TASK INSTRUCTIONS:
List each line of the data that holds the string "brown", please.

__________________________________________________

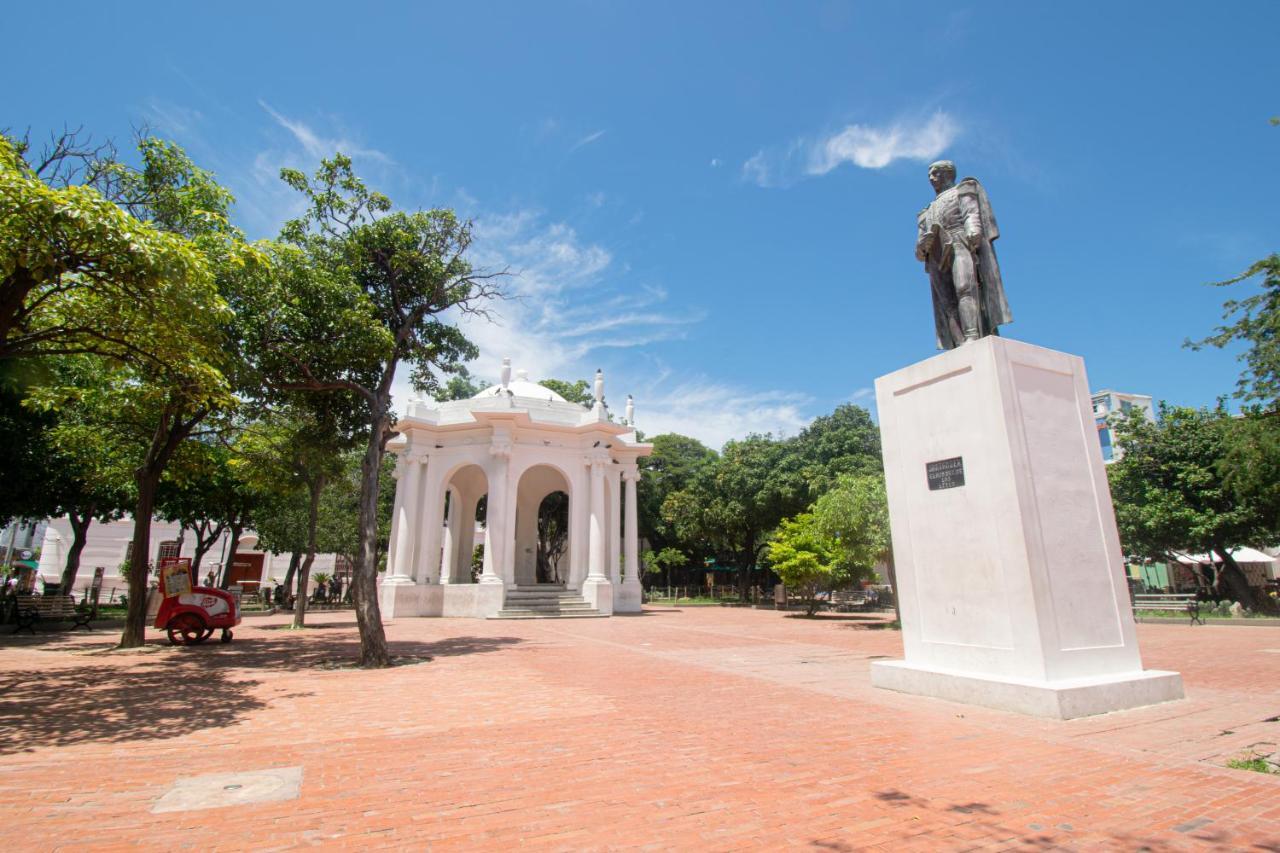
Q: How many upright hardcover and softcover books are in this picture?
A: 0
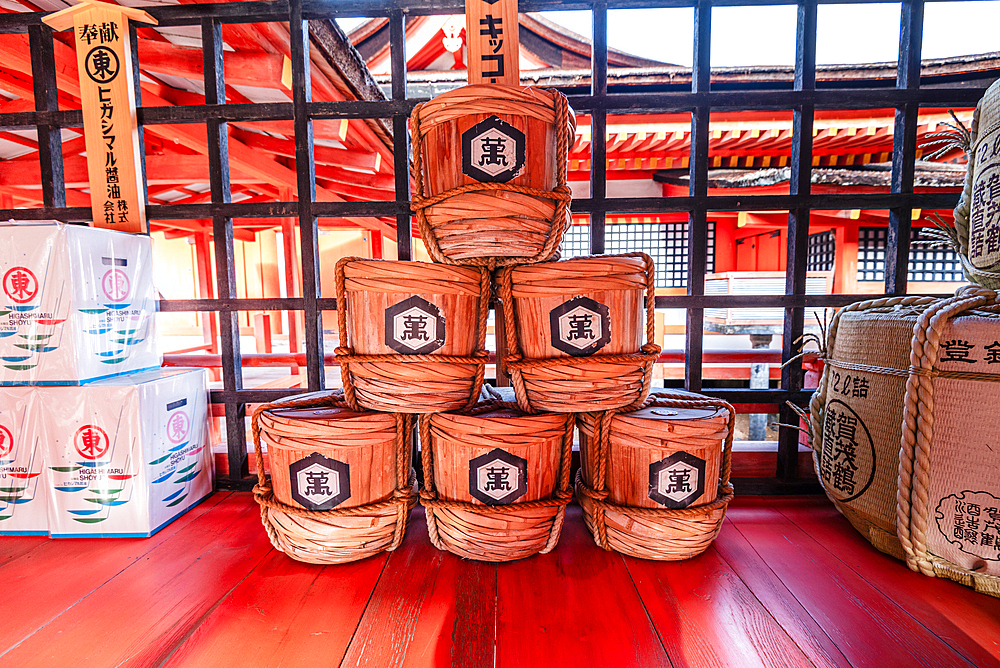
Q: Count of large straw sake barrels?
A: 2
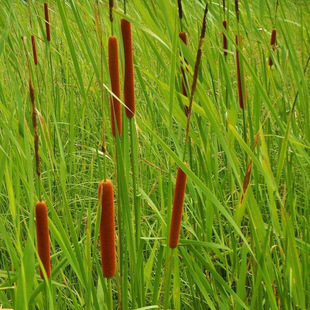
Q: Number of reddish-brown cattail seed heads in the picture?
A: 11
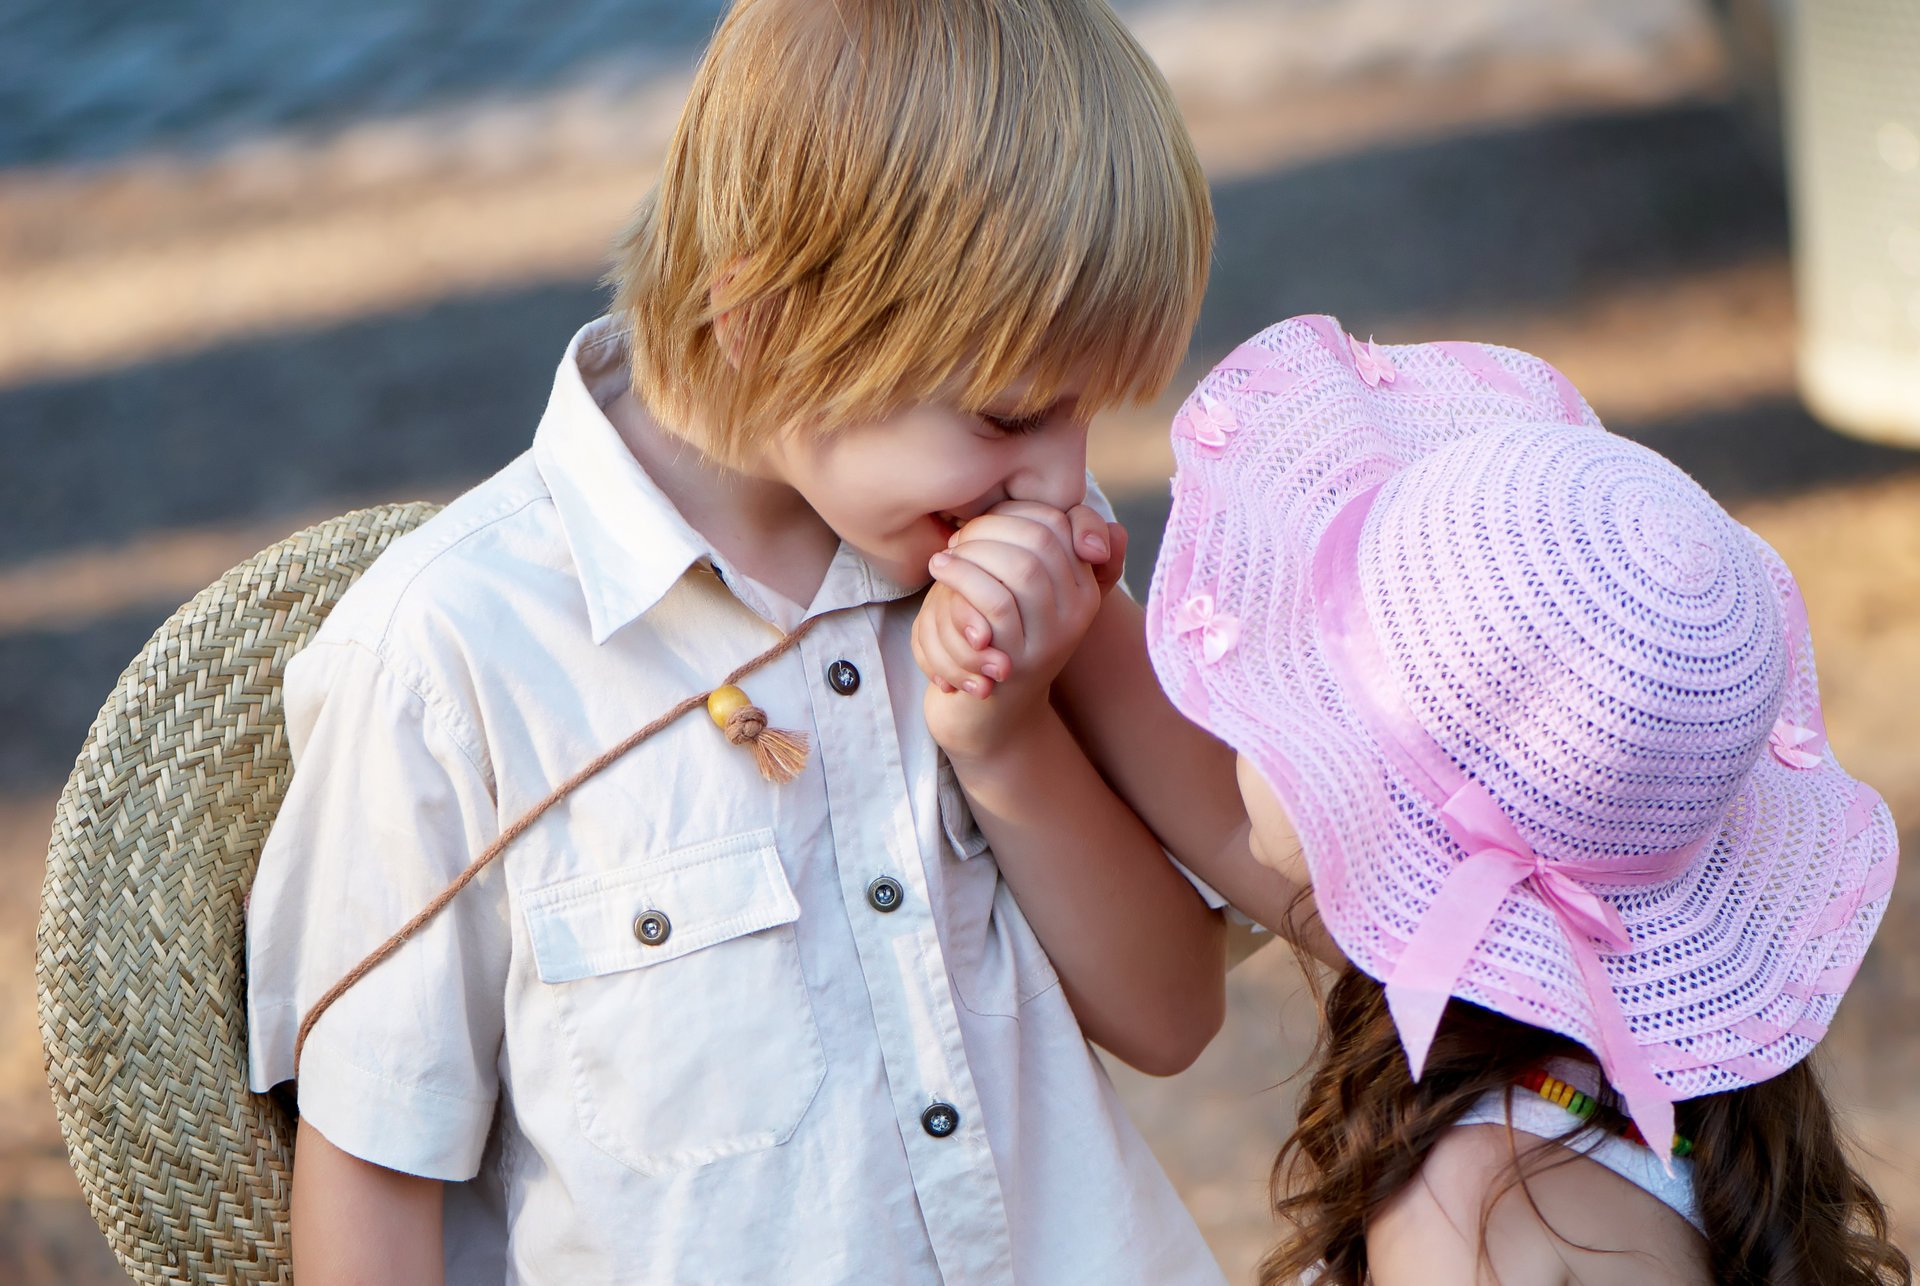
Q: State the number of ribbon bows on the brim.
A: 4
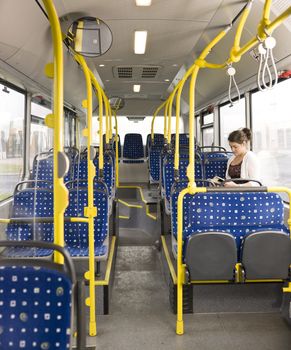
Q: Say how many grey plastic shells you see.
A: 2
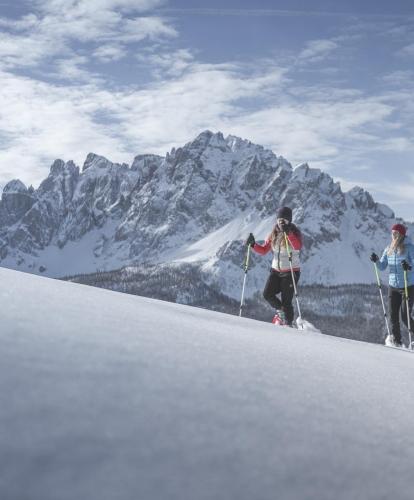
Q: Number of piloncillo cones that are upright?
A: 0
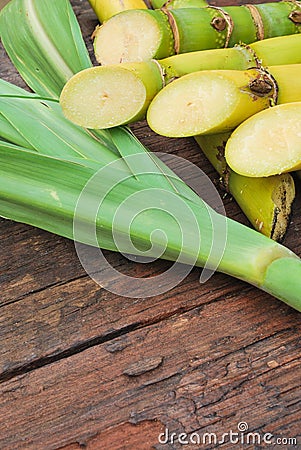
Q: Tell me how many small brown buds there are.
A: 3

__________________________________________________

RESULT:
Q: Number of reddish-brown cattail seed heads in the picture?
Q: Tell me how many small brown buds there are.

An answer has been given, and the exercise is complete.